Giter Site home page Giter Site logo

Need more flexibility in defining Subject Line and S-D regex in .rc file (Was: RegEx suddenly does not match anymore) about dupreport HOT 16 CLOSED

MrFloppy avatar MrFloppy commented on July 20, 2024
Need more flexibility in defining Subject Line and S-D regex in .rc file (Was: RegEx suddenly does not match anymore)

from dupreport.

Comments (16)

HandyGuySoftware avatar HandyGuySoftware commented on July 20, 2024

Hi @MrFloppy , apologies for the error.

Looking at the source code, the comments aren't very helpful:

# Correct subject but delimeter not found. Something is wrong.

Can you please paste the log file section where the error is occurring, starting with the line that reads:

Processing next message on server XXX. Protocol=XXX' and ending with the same line after the error occurs? That will give the full log for processing that particular email message.

Also, please include the dupreport.rc config lines for the following:

subjectregex = XXX
srcregex = XXX
destregex = XXX
srcdestdelimiter =XXX

Let's see if that gives any better clue as to what's happening.

from dupreport.

MrFloppy avatar MrFloppy commented on July 20, 2024

Nothing to apologize for ;).

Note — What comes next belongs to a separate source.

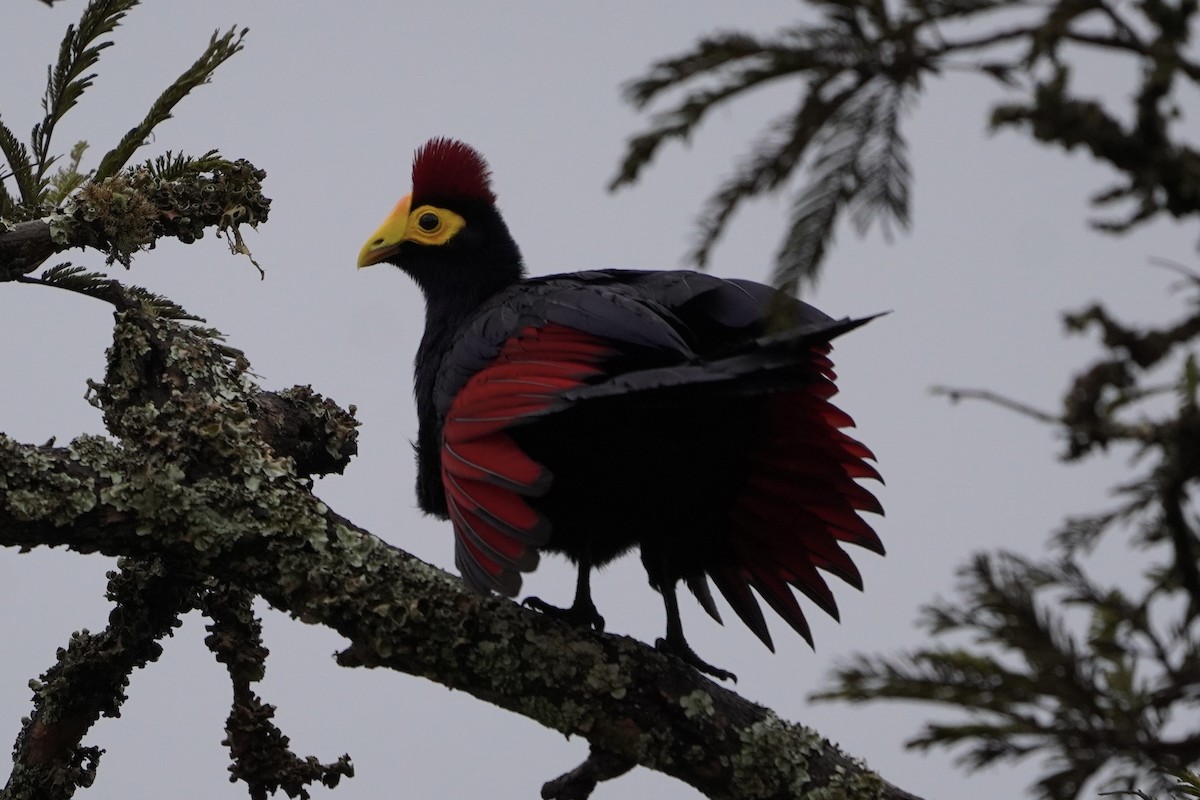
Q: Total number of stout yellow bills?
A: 1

Perhaps (and most probable) the error is somewhere on my side.

Yes, I went through the sources, too.

Here is the extract from the log file:

[2022-02-14T17:14:48.687994][NOTICE][EmailServer][processNextMessage]Processing next message on server XXX. Protocol=imap
[2022-02-14T17:14:48.688020][NOTICE][EmailServer][connect]Connecting to email server 'XXX'
[2022-02-14T17:14:48.708485][NOTICE][EmailServer][extractHeaders]Extracting headers from (Date: Mon, 14 Feb 2022 17:05:14 +0100
Subject: Duplicati Success, Backup report for OMV_traefik-HiDrive_traefik
Message-Id: <ARA44UDU2GU4.YF02Q8K44EZH3@6b40b52cee17>
Content-Transfer-Encoding: 7bit

)
[2022-02-14T17:14:48.708557][NOTICE][EmailServer][extractHeaders]Header fields extracted: [{'date': 'Mon, 14 Feb 2022 17:05:14 +0100', 'subject': 'Duplicati Success, Backup report for OMV_traefik-HiDrive_traefik', 'message-id': '<ARA44U$
[2022-02-14T17:14:48.709589][NOTICE][EmailServer][processNextMessage]Correct subject 'Duplicati Success, Backup report for OMV_traefik-HiDrive_traefik' but regex doesn't match ^Duplicati (Success|Error|Warn), Backup report for (\w*)-(\w$
[

I stated the config options above. Somehow they got scrambled:

subjectregex = ^Duplicati (Success|Error|Warn), Backup report for
srcregex = \w*
destregex = \w*
srcdestdelimiter = -

Thank you for your prompt response and help!

from dupreport.

HandyGuySoftware avatar HandyGuySoftware commented on July 20, 2024

Would it be possible to run dupReport again using the '-v7' option and post the same segment? That will give a fuller (debug) log picture and hopefully help uncover the problem.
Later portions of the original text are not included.